What is expected: Scan the listing below. Copy each line that contains "many".

Stored data:
☆ ☆ ☆ ☆ ☆
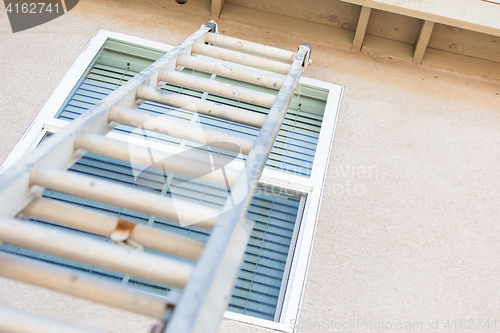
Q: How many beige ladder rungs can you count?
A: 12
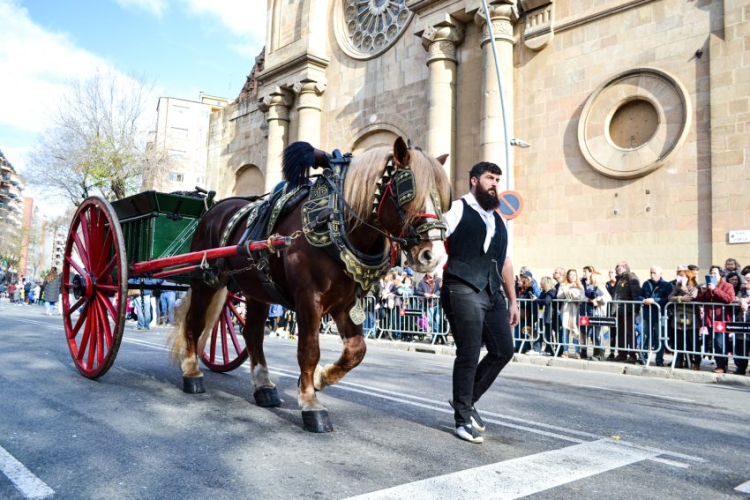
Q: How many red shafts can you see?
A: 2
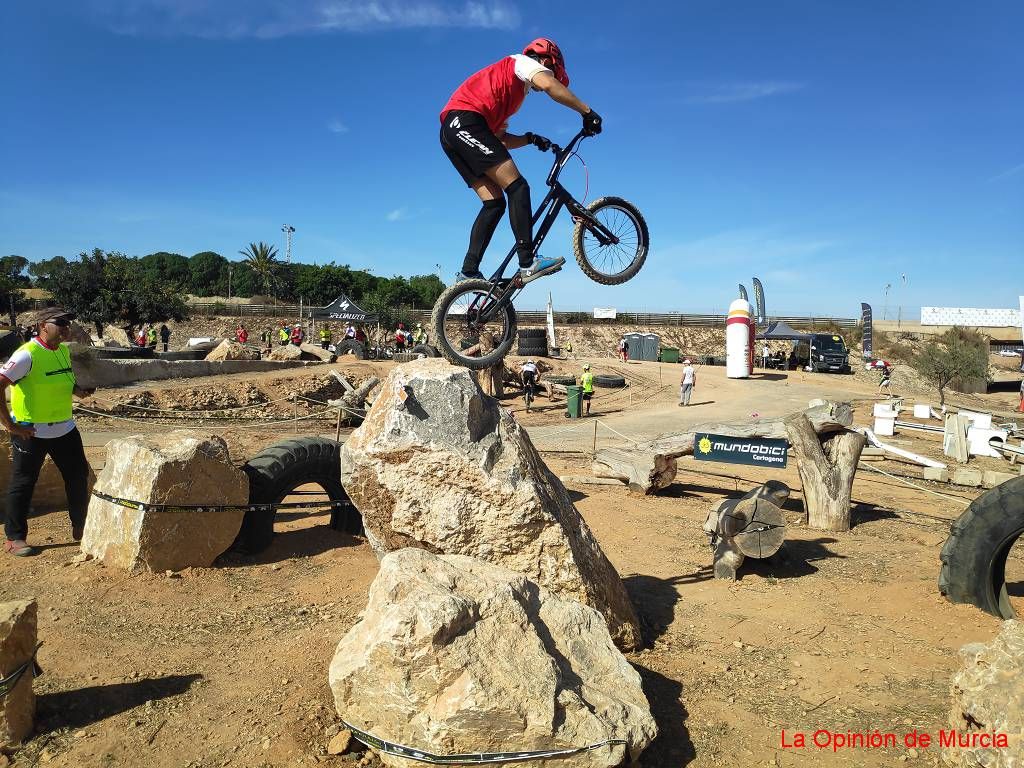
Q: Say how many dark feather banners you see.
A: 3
☆ ☆ ☆ ☆ ☆
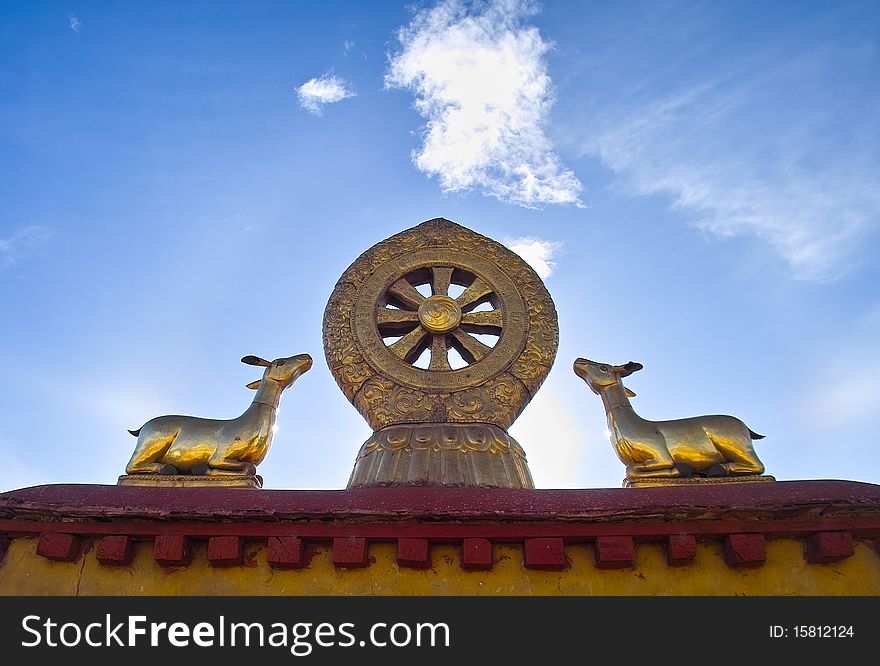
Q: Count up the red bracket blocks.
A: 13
☆ ☆ ☆ ☆ ☆
Answer for the task:
Q: How many beige ladder rungs can you count?
Q: How many red shafts can you see?
Q: Say how many dark feather banners you see.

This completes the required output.